Browser (Chrome DevTools Protocol)

Drives a real Chrome/Chromium instance via CDP. Agents can navigate, click, fill, screenshot, and run JS — with stable element refs that work across DOM mutations within a single turn.

Source: crates/plugins/browser/.

Topics

DirectionSubjectNotes
Outboundplugin.outbound.browserTool invocations
Eventsplugin.events.browser.<method_suffix>Mirrored CDP notifications

Browser is an outbound-only plugin — there is no unsolicited inbound event from a web page to the agent.

Config

# config/plugins/browser.yaml
browser:
  headless: false
  executable: ""                     # empty → search PATH
  cdp_url: ""                        # empty → launch new Chrome
  user_data_dir: ./data/browser/profile
  window_width: 1280
  window_height: 800
  connect_timeout_ms: 10000
  command_timeout_ms: 15000
  args: []                           # extra CLI flags for Chrome
FieldDefaultPurpose
headlessfalseLaunch Chrome without a UI.
executable""Chrome binary path.
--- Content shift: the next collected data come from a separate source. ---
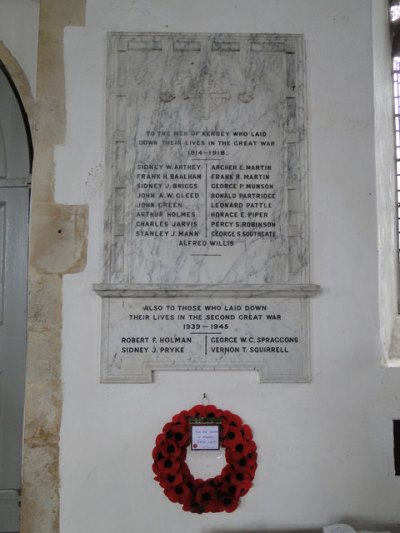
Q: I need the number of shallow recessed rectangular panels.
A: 14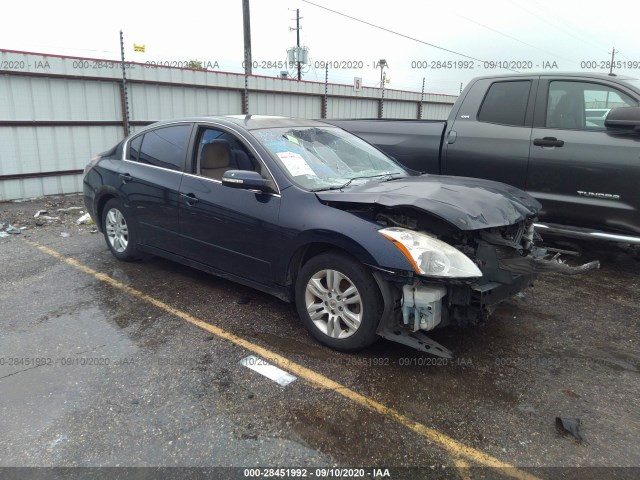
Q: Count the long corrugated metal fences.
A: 1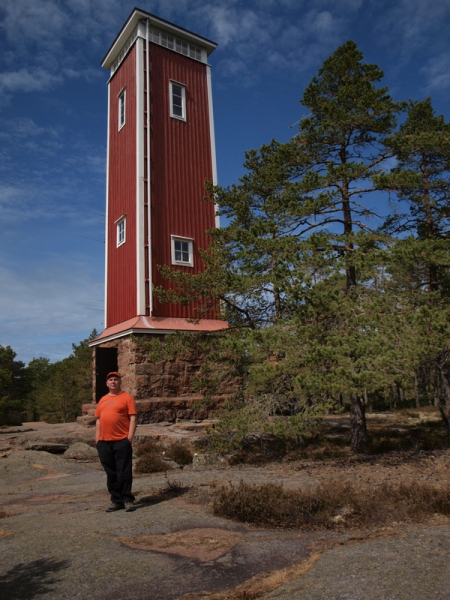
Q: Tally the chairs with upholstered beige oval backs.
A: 0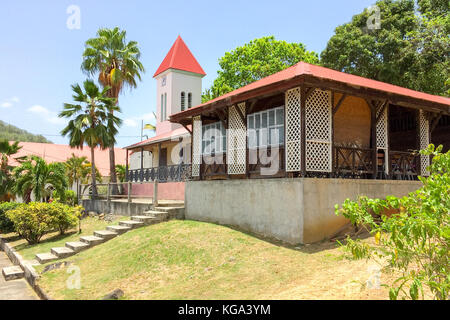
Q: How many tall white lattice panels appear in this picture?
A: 6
Empty = search PATH.
cdp_url""Connect to an existing Chrome DevTools server (e.g. http://127.0.0.1:9222). Empty = launch a new instance.
user_data_dir./data/browser/profileChrome profile cache. Keeps cookies, logins.
window_width / window_height1280 / 800Viewport.
connect_timeout_ms10000How long to wait for Chrome startup / remote connect.
command_timeout_ms15000Per-CDP-command execution timeout.
args[]Extra CLI flags forwarded verbatim to the spawned Chrome. Ignored when cdp_url is set. Later args win — use this to override built-in flags when a restricted environment needs it (e.g. --no-sandbox on Termux).

Auth

None. CDP is an unauthenticated protocol — use cdp_url only with a loopback / firewalled Chrome.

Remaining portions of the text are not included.